══ Data

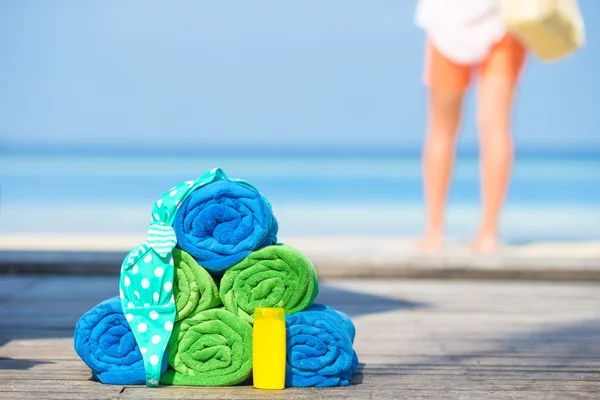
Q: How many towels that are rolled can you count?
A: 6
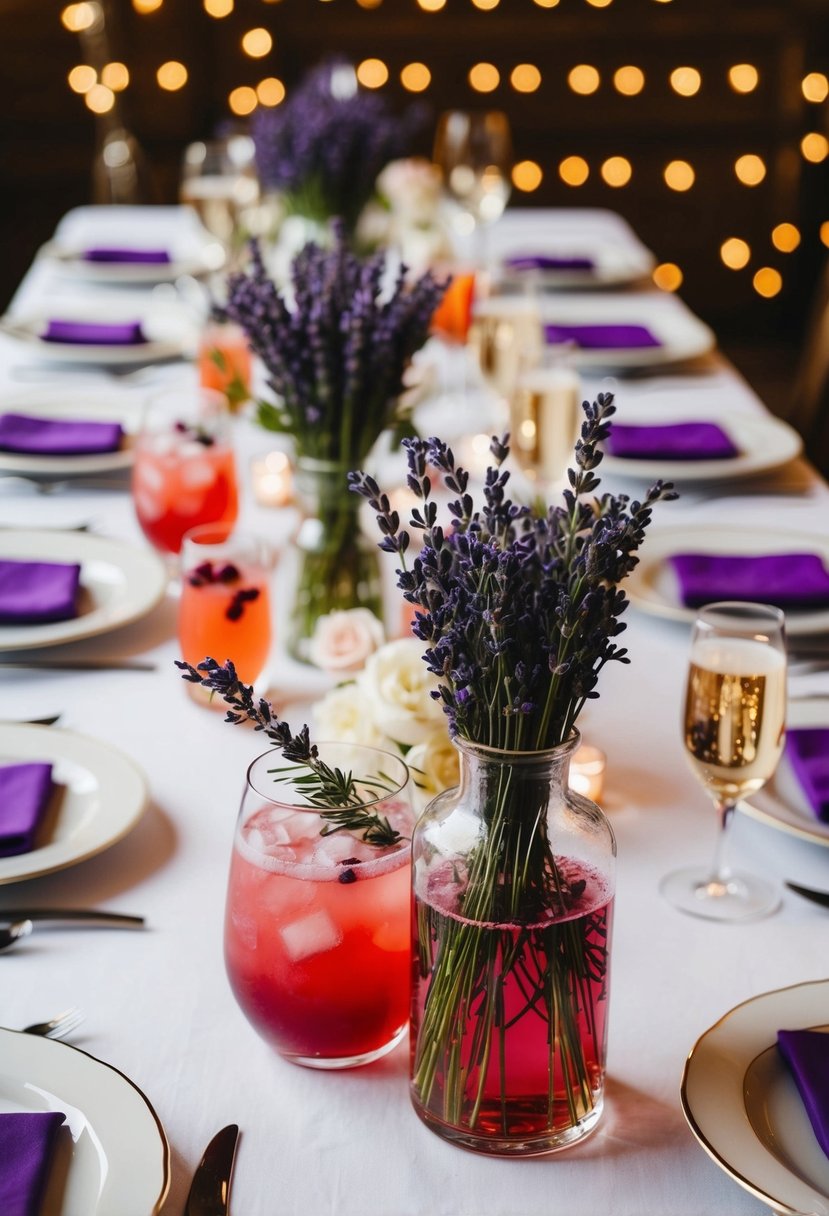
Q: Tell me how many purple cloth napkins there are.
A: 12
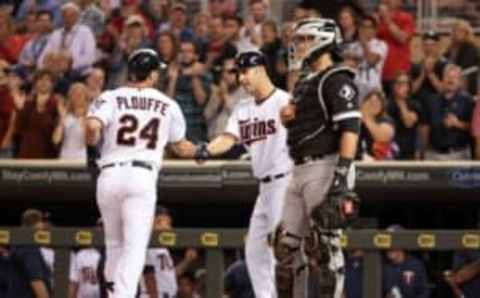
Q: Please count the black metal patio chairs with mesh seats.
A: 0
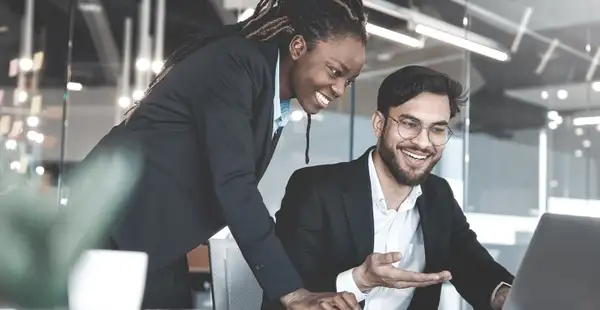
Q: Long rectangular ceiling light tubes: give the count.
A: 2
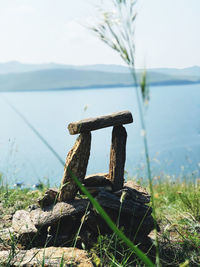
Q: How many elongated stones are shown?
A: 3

════
══ Data

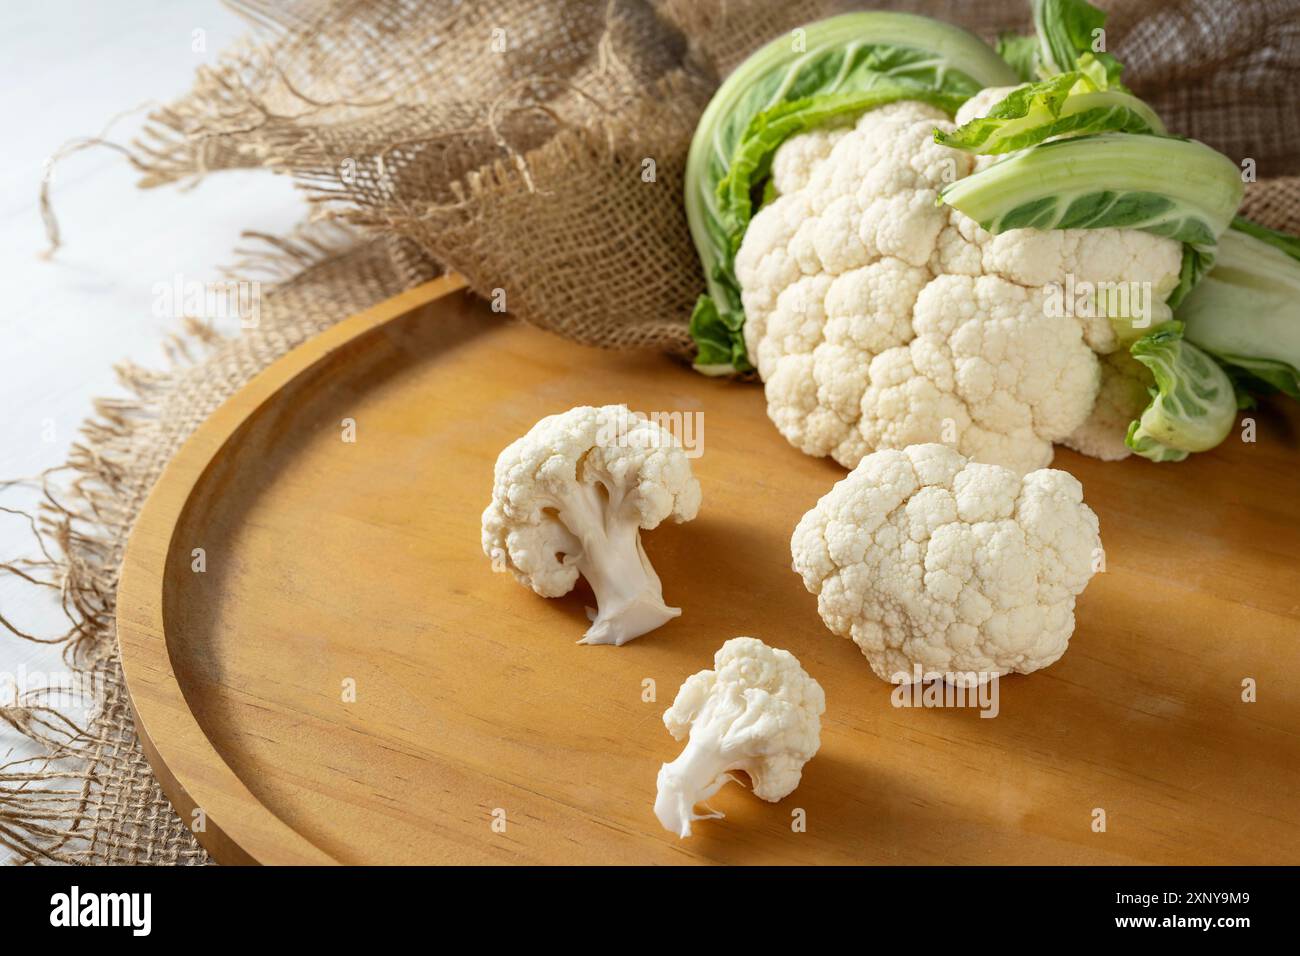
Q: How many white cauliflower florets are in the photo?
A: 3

════

Task to complete: In the material above, find every line that has the string "many" and pull those lines out.

Task output:
Q: How many towels that are rolled can you count?
Q: Tell me how many purple cloth napkins there are.
Q: How many elongated stones are shown?
Q: How many white cauliflower florets are in the photo?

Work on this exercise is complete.